Yes it is the Lee Allen Peterson Guide. I got it for the reasons you already listed. Good book! Well organized.


----------



## zombieresponder

Reckon I might as well share this. I have terrible allergies, and about twice a year I end up really miserable and then get a sinus infection. About a week ago I started having trouble, so I figured I'd take an antihistamine/decongestant and supplement it with some echinacea to boost my immune system. I wasn't getting any better, in fact the opposite, so I started looking at more medicinal plants. After looking at a number of sites, I ran across a single one with a note about echinacea that explained everything. People who are allergic to ragweed should stay away from echinacea as well. Both are from the same family of Asteraceae.

Hopefully this will save someone else some misery.


----------



## bahramthered

Best book I've read on this says you have to take 2 or 3 years to truly know this stuff. You have to look at the plants in basically every form, and I have to agree from what I've read. Way too many of the books you can find about wild plants post one imagine that is identifiable, which may not be while the plant is in season or even useful.


----------



## LongRider

zombieresponder said:


> Hopefully this will save someone else some misery.


Good post
One more reason folks need to gather and use wild plants now, if this had happened after SHTF it may have cost you more than a bit of misery.

Folks need to understand medicinal plants are real medicine taken in a specific way for a specific reason. Echinacea is one of those often misused medications folks use incorrectly for any thing that ails them. You don't take Penicillin in random doses because the cat scratched you. Same with herbal medicine. If you do not know what it is for, do not know how to prepare it, do not know how to take it, do not know what doses it needs to be taken in. Than do not take it. As has happened in this case you are likely do more harm than good


----------



## BadgerPeak

"The Essential Wild Food Survival Guide" by Linda Runyon with her "wild food cards" and "Wild Food Identification Guide".

Best book we have found. It covers what plants are edible, what *parts* of the plant are edible, how to prepare them, how to store them, and gives their nutritional info, calories, etc.

The pictures aren't so good, which is why you need her identification guide. Where there is a dangerous look-a-like, she is VERY detailed about the difference. I keep the wild food playing cards in my pocket on hikes, and seem to find new edible plants on every outing.

I've been surprised by how good most of the plants taste even without any preparation.


----------



## scpnet

Badger, I looked up book recommended but went with another one that was recommended in review there. Will add a review when I get it.

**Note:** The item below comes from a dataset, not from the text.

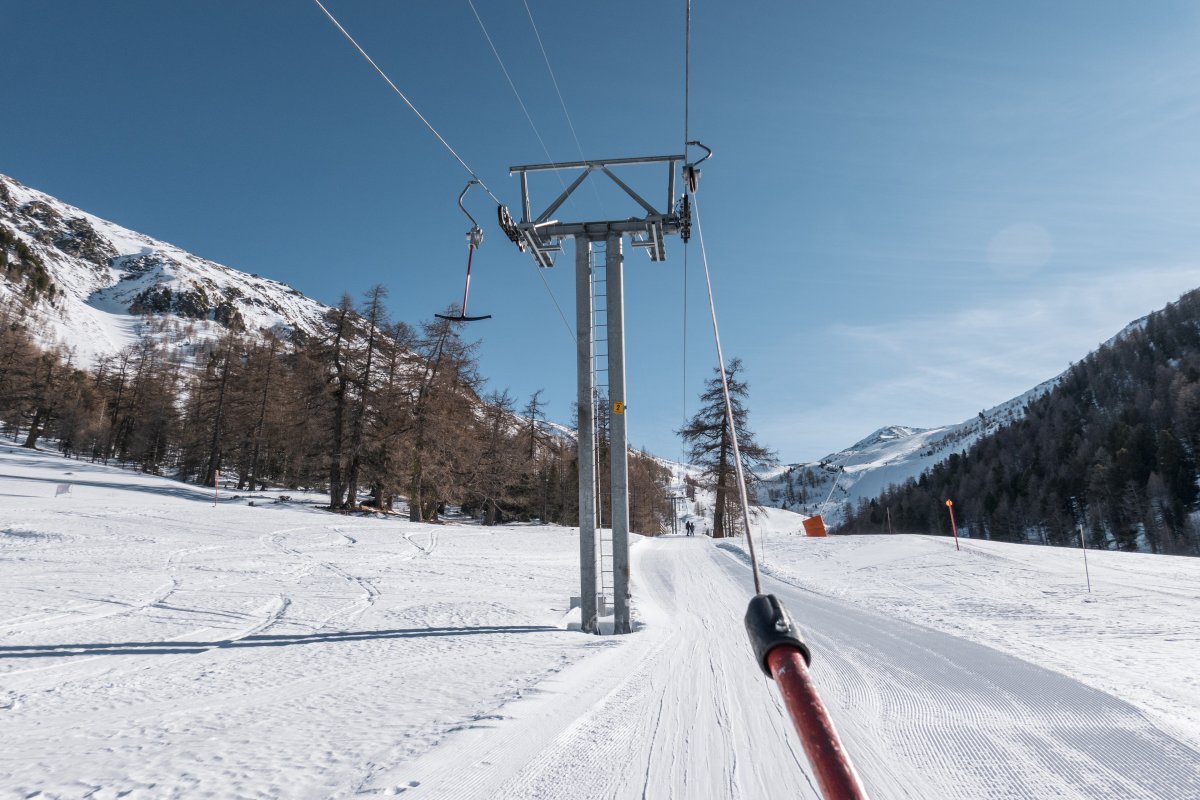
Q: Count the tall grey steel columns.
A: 2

If there are any others here interested in Wild Edible Plant ID in my area (central upstate SC), let's talk.


----------



## lanahi

I would start with the plants you already know. Everyone knows dandelions, pine, cattails, sunflowers, roses, acorns, stinging nettles, mint, maybe chicory, some of the common fruits, and so many other plants. Each of those is edible in some way or in many ways, so look it up on the web to find out how to fix them and when. When you run out of plants you already know, add a few more each day or week. Don't just try to remember it, try them out now when failed recipes and other mistakes arn't so important. 

After you have exhausted details of the plants you already know, next begin with your own yard and garden. Even the best kept yard and garden has wild plants growing, such as mallow, plantain, dandelion, chickweed, clovers, and others. What a way to live...just go outside and bring in the groceries!

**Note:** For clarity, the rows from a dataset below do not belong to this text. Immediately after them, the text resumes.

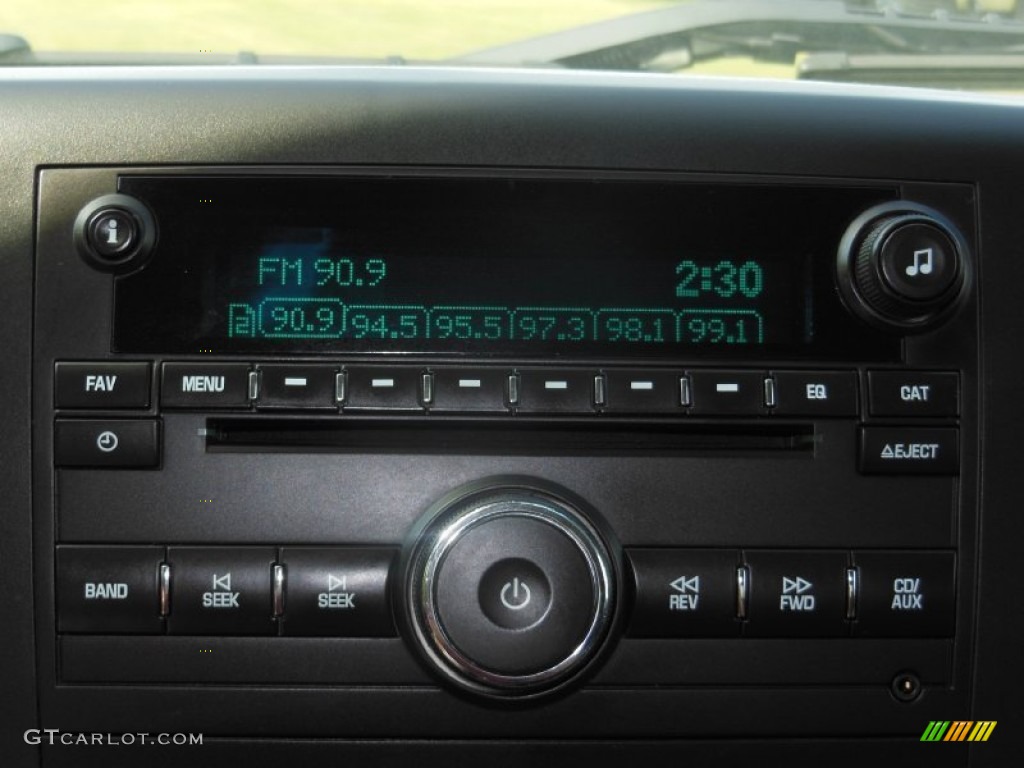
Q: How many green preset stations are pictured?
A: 6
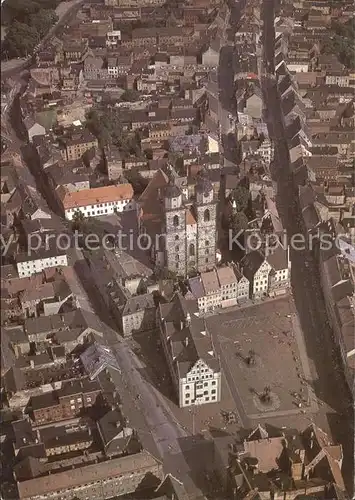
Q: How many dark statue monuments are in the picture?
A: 2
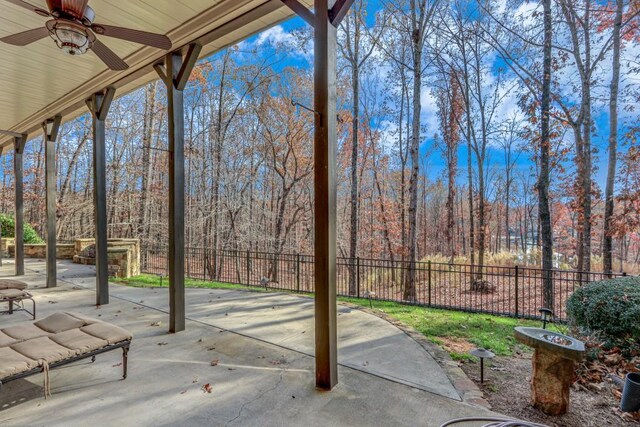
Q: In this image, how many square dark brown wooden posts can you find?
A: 5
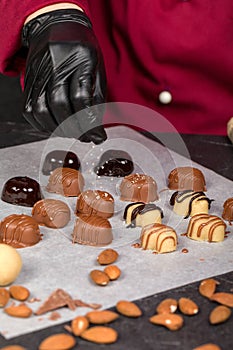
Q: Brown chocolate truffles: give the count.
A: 8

When I decide to get another book, I look it up on amazon.com first and read the customer's reviews. Most of them are spot on. I may then order it or find out if the library can get it for me. If they can get it, I decide after looking it over if I want to order it. It saves me a bunch of money!

The best books are for your area, though many plants are found all over the nation. I have a lot of books...general edible plants, wildflowers of all kinds, wild plant recipe books, area specific books, etc. My favorites are by Samuel Thayer. He discusses few plants but gives extremely detailed information about them. Linda Runyon and Linda Kershaw are also favorites.

A book with no photos is still one of my most valuable books: "Encyclopedia of Edible Plants of North America" by Couplan. The information is not detailed, but he mentions nearly all known wild edible plants across the nation. There are still 20,000 or so plants besides those whose edibility is unknown. He just didn't miss any known ones. Most other wild edible plant books discuss only a few plants out of the many, so this book is a good reference. Another book of that type is Euell Gibbons "Handbook of Wild Edible Plants". I love Euell Gibbons anyway because of his enthusiasm. Both of these books are useful only after you have actually identified a plant.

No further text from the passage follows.